Linear regression with discrete independent variable

CopyOfA · Feb 13, 2018

Hey, I have a problem where I have a discrete independent variable (integers spanning 1 through 27) and a continuous dependent variable (50 data points for each independent variable). I am wondering about the best method of regression here. Should I just fit to the mean or median? Is there a way to quantify the fit that takes all the data points into account? Thanks!

mfb · Feb 13, 2018

A regular regression should work if these integers are not arbitrary.

FactChecker · Feb 13, 2018

mfb said:

A regular regression should work if these integers are not arbitrary.

Agree. The integer values should be the measurement of something. 27 should mean 27 times more of something than 1 does. That is how the regression will interpret the integer values. If the integers are not like that, there is still a way to deal with them if they are just indicating different categories. You would want to indicate each category by a separate {0,1} discrete. Only the ones that are a measurement of something should have other integer values indicating the amount of the thing it represents.

CopyOfA · Feb 13, 2018

So just to be clear on the problem. Think of the independent variable as time and I have 27 time stamps. At each time stamp I have 50 data points for the dependent variable (i.e., at t=1, there are 50 data points that are continuous, same at t=2,...,27).

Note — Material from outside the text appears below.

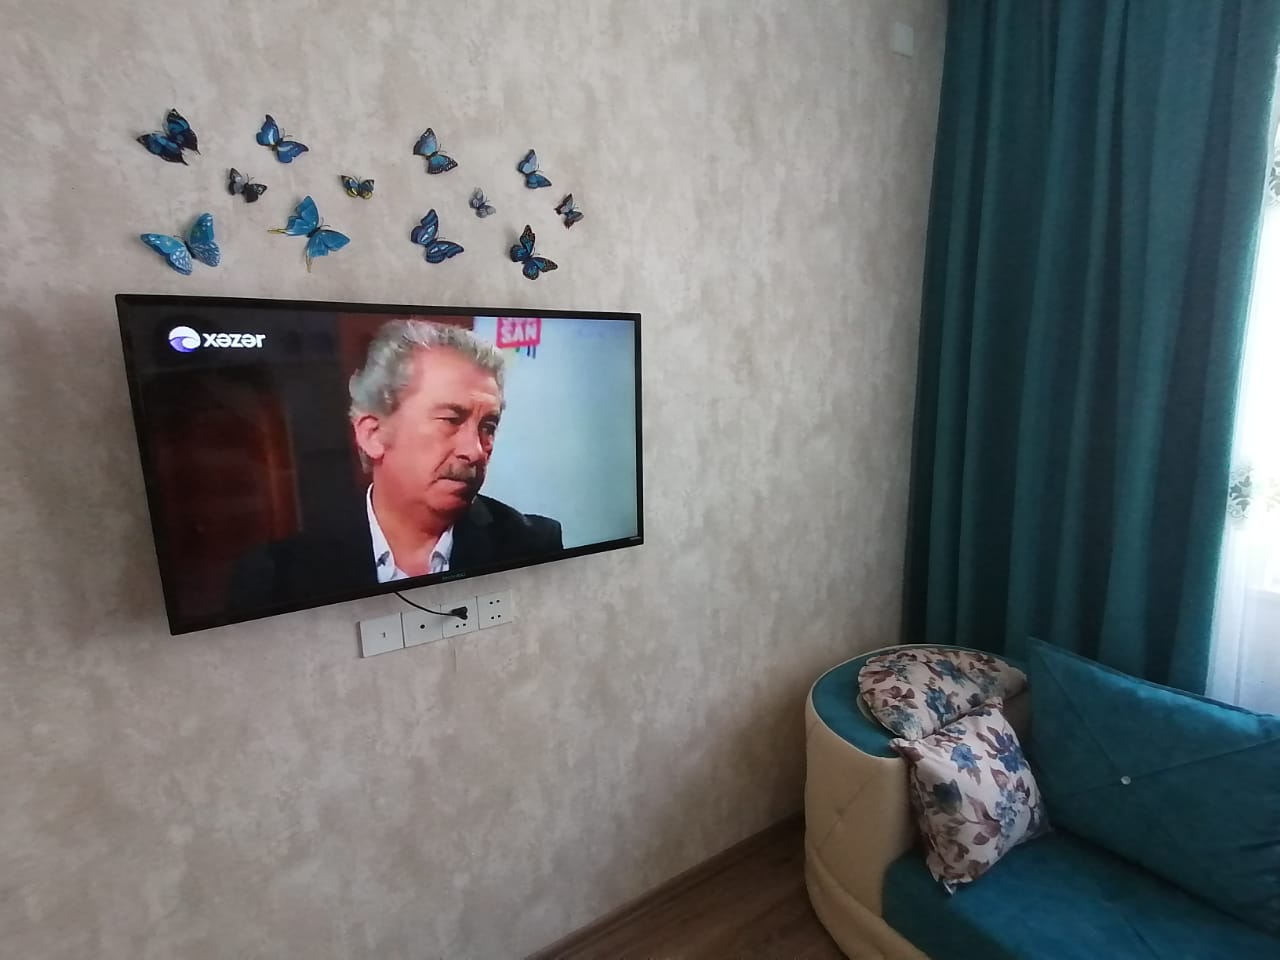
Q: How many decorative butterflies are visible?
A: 12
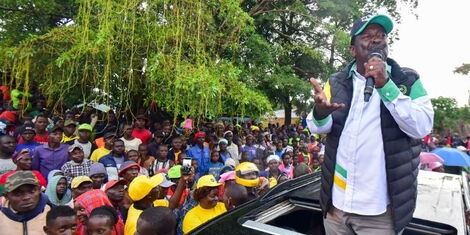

This can be imagined as a sequential box plot. My question is: What is the best method to fit a line through all my data? And how should I quantify the goodness of fit?

My thinking was to fit through the medians of the data at each time stamp. But perhaps it should be mean... I’m not sure. Further I don’t know how I can communicate a goodness of fit. Thanks again for the help.

FactChecker · Feb 14, 2018

CopyOfA said:

So just to be clear on the problem. Think of the independent variable as time and I have 27 time stamps.

If the times, t_i, associated with the 27 time stamps are in even, consecutive steps, with t₁ < t₂ < ...<t₂₇, then you can use the integer directly. If the times are not a linear function of the index, then you can make the earliest time t₁ = 0, subtract that time from all the others to calculate t₂ ... t₂₇, and use the t_is as the independent variable rather than their index.

CopyOfA · Feb 14, 2018

Unfortunately, I don't think I'm being clear, and admittedly my title does not convey the actual problem.

My issue isn't on regressing with discrete variables per se, but with the combination of discrete independent variables and continuous dependent variables. Typically in regression one has a set of data points (dependent variables) with one-to-one correspondence to independent variable, {x_i, y_i}. Inn multivariate regression, you will have a vector of independent variables that correspond to a single dependent variable, {x_i, y_i}. However, in my problem, I have a single independent variable that corresponds to a vector of dependent variables, {x_i, y_i}. As an example of the data, consider the attached figure with (standard) normally distributed data plus a linear offset.

So, what is the best way to perform a linear regression through this data, and what is the best way to evaluate said linear fit? Should I simply take the mean or median of the data and then perform linear regression between those two variables? Is there a way to achieve a robust fit through all the data, minimizing the residuals over all the data?

FactChecker · Feb 14, 2018

As long as the independent index has some linear meaning, that does not present a problem for the regression algorithm. It will give you an estimator of the dependent variable based on the dependent variable. You can plug in any continuous value between 1 and 20 and get an estimate.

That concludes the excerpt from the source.